*Data records*
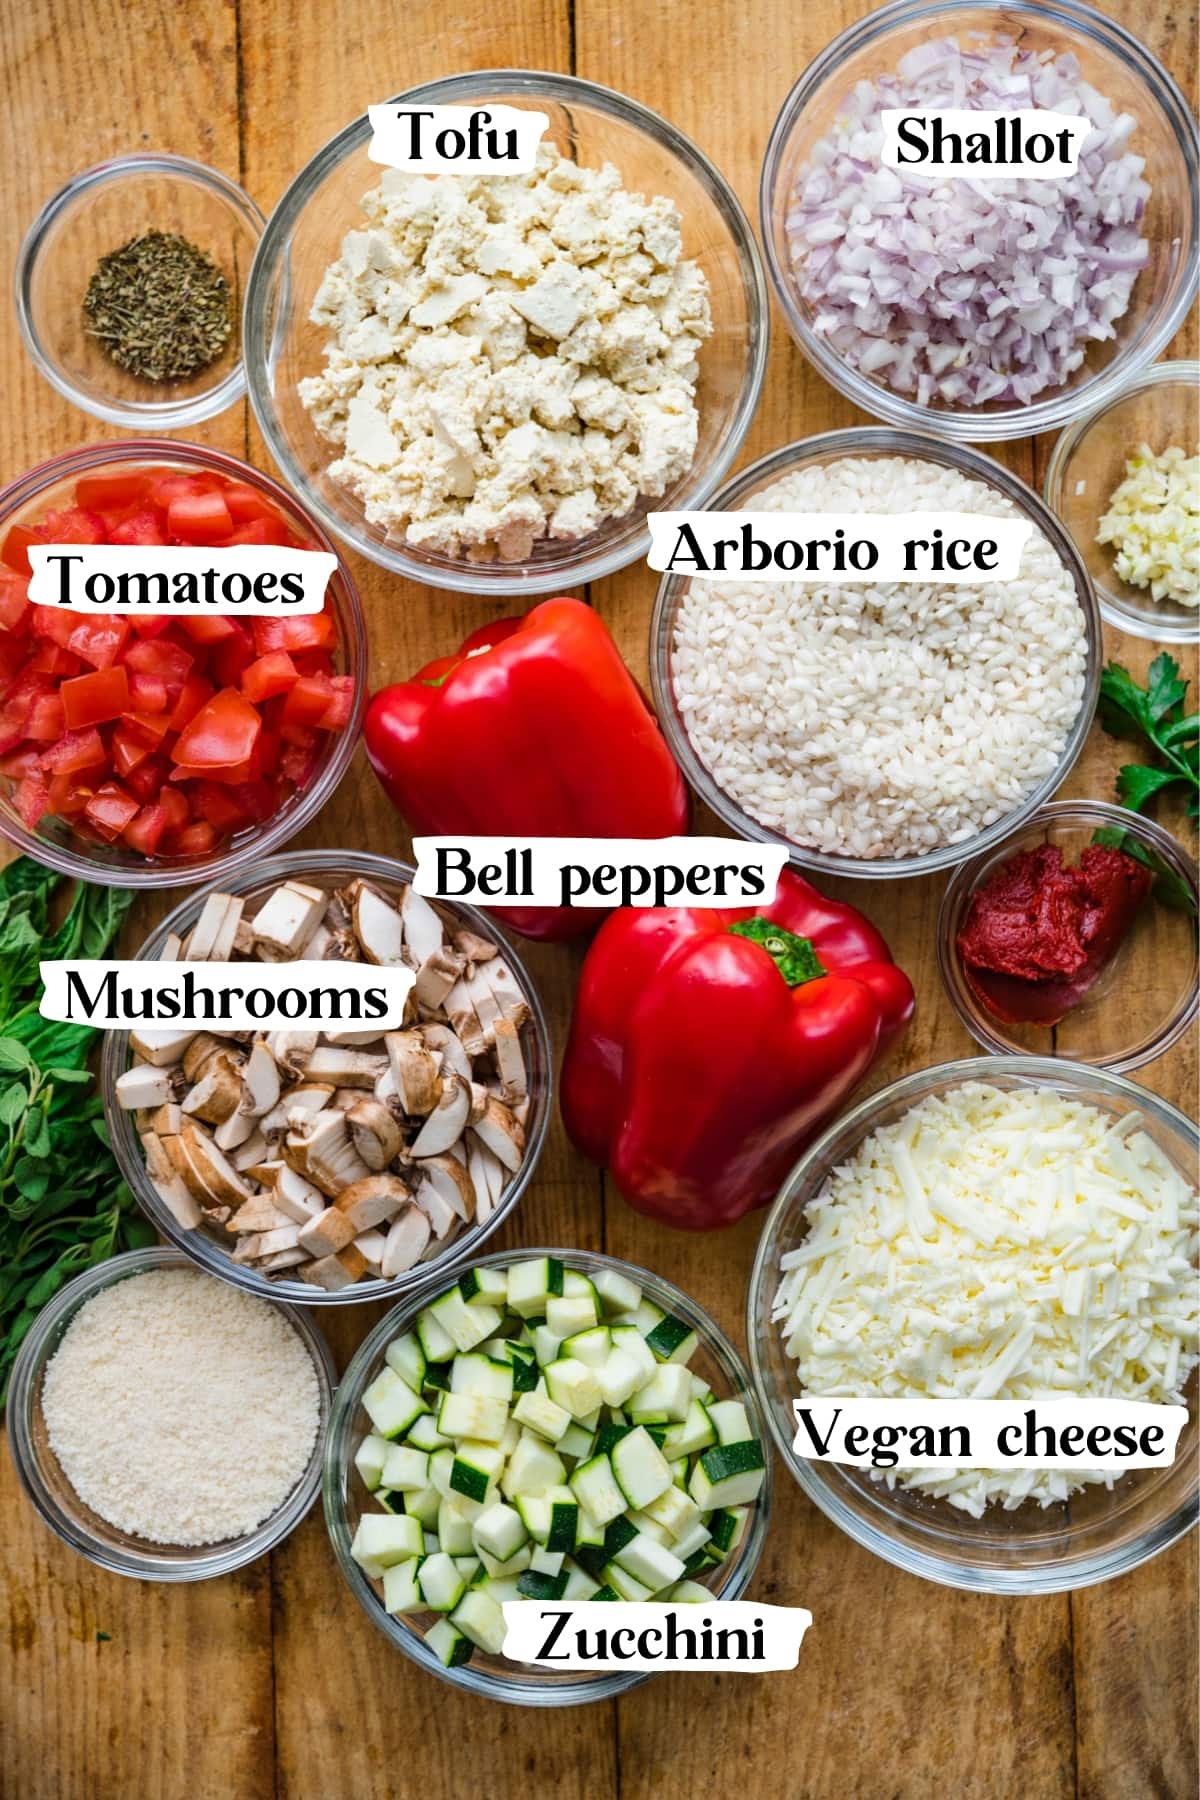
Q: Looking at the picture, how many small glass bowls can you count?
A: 4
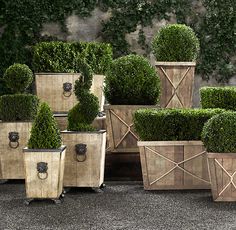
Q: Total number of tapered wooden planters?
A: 8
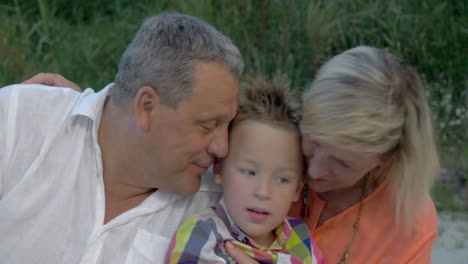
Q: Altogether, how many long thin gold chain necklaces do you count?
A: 1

*Task objective*
Type the entries again verbatim. Drop the images.

*Written solution*
Q: Looking at the picture, how many small glass bowls can you count?
A: 4
Q: Total number of tapered wooden planters?
A: 8
Q: Altogether, how many long thin gold chain necklaces do you count?
A: 1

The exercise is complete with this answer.